Quizá habría empezado por decir que siguió a Ulises por la playa con los pies descalzos. Y que corrían. Desde que bajó del automóvil no dejó de correr detrás de Ulises. Se paró cuando él lo hizo y se hincó de rodillas en la arena cuando él se arrodilló.

–Ya hemos llegado —dijo jadeante.

–¿Es éste su secreto? —Matilde también jadeaba.

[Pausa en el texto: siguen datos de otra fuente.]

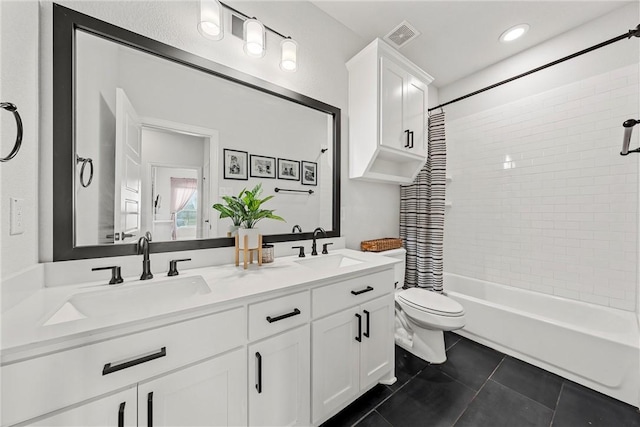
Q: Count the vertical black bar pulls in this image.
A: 7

–Mire —Ulises señaló una roca—. Vamos a descansar un momento y se lo enseñaré. Ya casi hemos llegado —se desprendió de la mano de Matilde con una suave caricia—. ¡Abracadabra! —gritó.

–¡Abracadabra! —Matilde se sumó a su grito y los dos se echaron a reír.

A él le hubiera gustado que se abriera la roca, para Matilde. Comenzó a trepar invitándola a que lo hiciera también. Matilde se alegró de haberse vestido con pantalones y le siguió hasta una cueva horadada en la piedra.

La entrada a la gruta se encontraba semioculta por unos matorrales. Ulises no los apartó para entrar, se deslizó por el hueco que los separaba de la roca, y desde dentro le extendió la mano a Matilde.

–Sólo se puede entrar cuando la marea está baja. Le tengo cogido el tiempo a la marea. Vengo aquí desde que era un niño y nunca me ha pillado, aunque una vez estuvo casi a punto —Ulises sonrió al recordar su travesura, pero no quiso aburrir a Matilde con ella y no acabó de contársela—. Este es el secreto de mi abuelo, que se lo enseñó a mi padre, y él a mí. Yo no tengo hijos, no se lo he enseñado a nadie, pero voy a enseñárselo a usted.